| Work to complete |
Scan the material below and copy every line holding the word "many".

| Extracted entries |
----------

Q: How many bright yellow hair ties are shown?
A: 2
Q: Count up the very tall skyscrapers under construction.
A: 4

----------

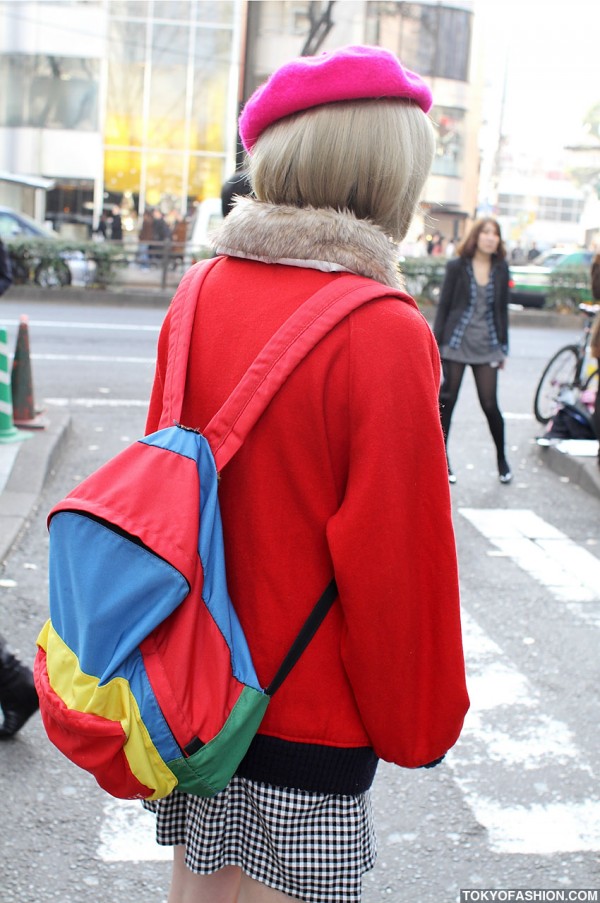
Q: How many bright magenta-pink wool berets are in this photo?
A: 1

----------

| Answer space |
Q: How many bright yellow hair ties are shown?
Q: How many bright magenta-pink wool berets are in this photo?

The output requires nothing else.